Print version ISSN 1677-5538On-line version ISSN 1677-6119

Int. braz j urol. vol.34 no.6 Rio de Janeiro Nov./Dec. 2008

http://dx.doi.org/10.1590/S1677-55382008000600013 

LETTER TO THE EDITOR

 

Childhood renal lymphangiectasia

 

 

To the Editor:

An asymptomatic 4 month-old white female had a 2 x 3 cm faint birthmark on her mid-thoracic back consistent with a cutaneous telangiectasia. MRI of the spine incidentally demonstrated an infiltrative right renal lesion. Ultrasound showed an infiltrative lesion in the enlarged right kidney and proximal ipsilateral ureter as well as heterogeneously increased renal cortical echogenicity. Abdominal CT scan revealed a hypodense lesion (Hounsfield units from 0 to +20) infiltrating the renal pelvis and parenchyma, circumscribing the right kidney and proximal ureter (Figure-1, A). Delayed contrast images showed compression of the ureterovesical junction with medial displacement of the right ureter (Figure-1, B). Abdominal MRI characterized the lesion as heterogenously hyperintense and hypointense on T2 and T1 weighted images, respectively (Figure-2). Right kidney differential function was 28% by MAG-3 renal scan. The infiltrative character of the lesion without significant enhancement is consistent with a renal lymphangiectasia.

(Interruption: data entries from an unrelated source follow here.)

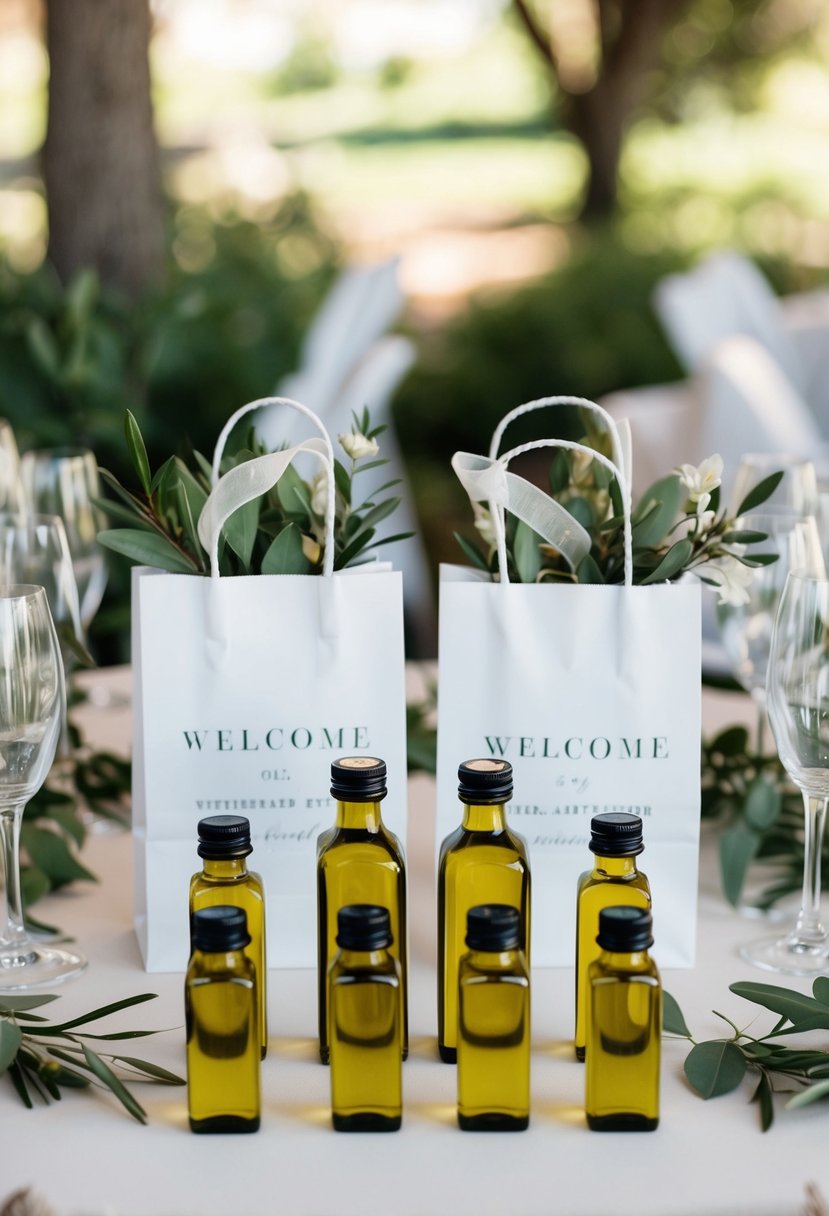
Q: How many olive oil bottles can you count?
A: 8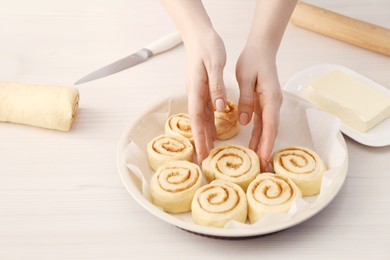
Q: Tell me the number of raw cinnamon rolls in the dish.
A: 8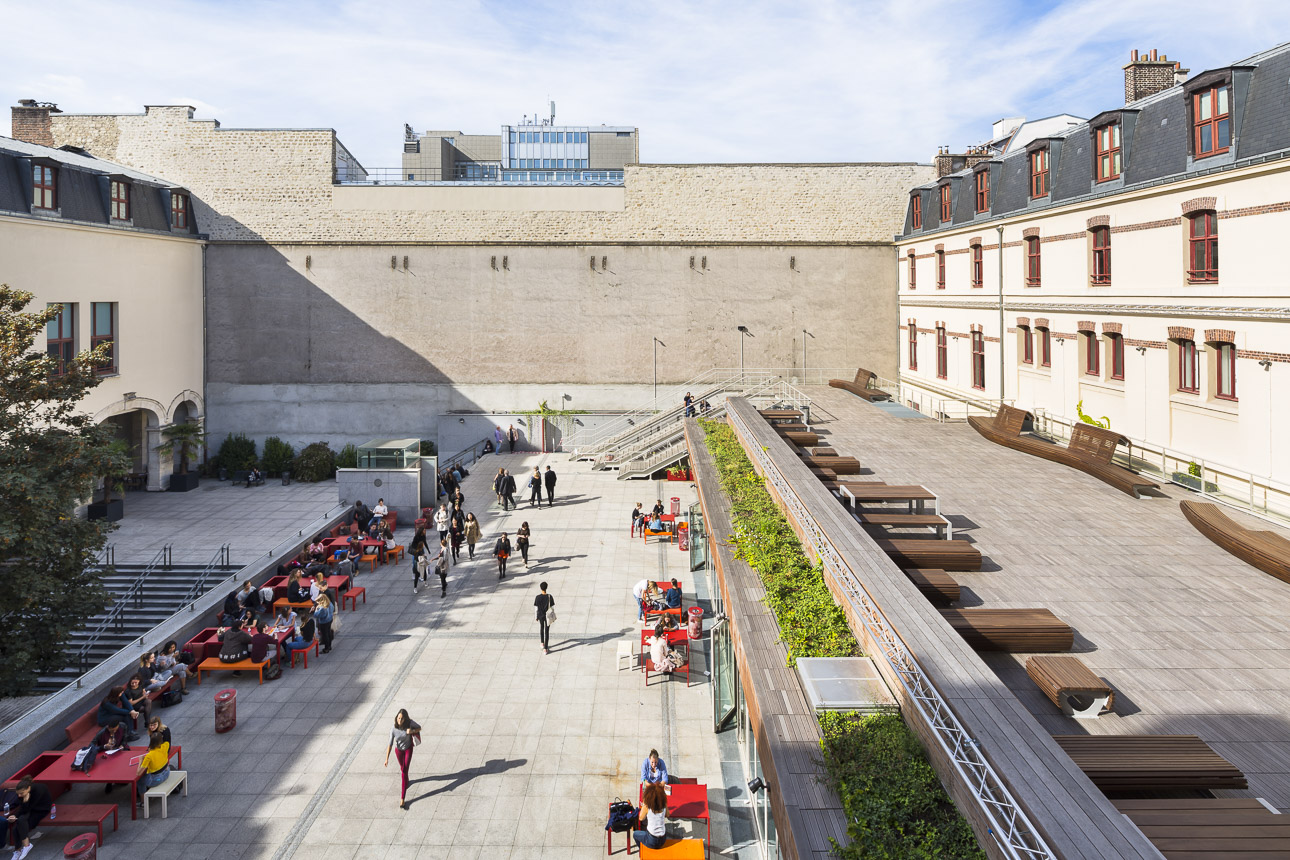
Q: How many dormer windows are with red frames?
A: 9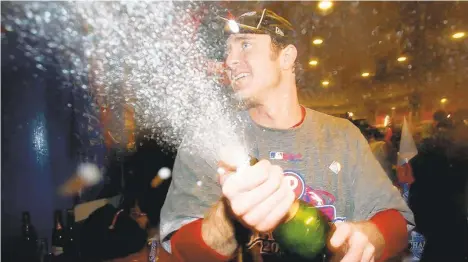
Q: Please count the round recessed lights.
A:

At 2.5 years of follow-up, she remains asymptomatic without radiological change.

 

 

Renal lymphangiectasia is a rare, benign condition characterized by developmental malformation of the perirenal lymphatic system. The lymphatic structures that surround the kidney fail to establish normal communication with the rest of the lymphatic system. The physiopathological process is ectasia of lymphatic vessels without obstruction (1,2). It can be focal, unilateral or bilateral and may be found in pediatric or adult patients. There are reports of familial predisposition (2). Like other lymphatic lesions, renal lymphangiectasia can appear suddenly, grow rapidly, cease growth abruptly, or even regress spontaneously. Signs and symptoms may vary from none to microscopic or macroscopic hematuria, proteinuria, flank pain, abdominal pain/distension, palpable abdominal mass, lower extremity edema and hypertension. Renal function is generally preserved.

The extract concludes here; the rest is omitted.